Opera is the grandest of art forms. Part of the thrill of attending a performance is to sit in a glorious theater built just for that purpose, knowing that the greatest voices of the past and present have been heard there. The most important of these theaters—in Milan, Vienna, London, Paris, Barcelona, and New York—have a distinctive character and history that has profoundly affected the evolution of opera.
Opera expert Fred Plotkin examines these fabled houses, focusing on what makes each of them unique and significant. Using audio and video recordings and illustrations, he evokes the glamour and fascination that surround them, the cities that built them, and the legendary artists who performed on their stages.
Plotkin, author of Opera 101: A Complete Guide to Learning and Loving Opera, lectures for the Metropolitan Opera Guild and the New York Philharmonic.
Session Topic
The Metropolitan Opera, New York
America’s leading opera company performs in its best opera house, the legendary Met.
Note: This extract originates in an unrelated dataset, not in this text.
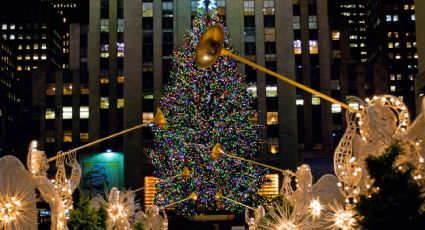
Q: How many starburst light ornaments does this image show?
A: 5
In fact, there have been two of them, the 1883 Old Met and the New Met that replaced it in 1966. Everything done there, onstage and off, is fodder for the intensely passionate and opinionated New Yorkers who are its core audience. The Met—old and new—has been a pioneer in technology and outreach, with its worldwide radio broadcasts, live television performances, and since 2006, screenings of productions seen by millions in movie theaters around the globe. What is often overlooked is that the Met is a place of real beauty, with paintings by Marc Chagall, gold ceilings, Austrian crystal chandeliers, and beautiful African rosewood, whose resonance gives this auditorium of nearly 4000 seats perhaps the best acoustics of any major opera house.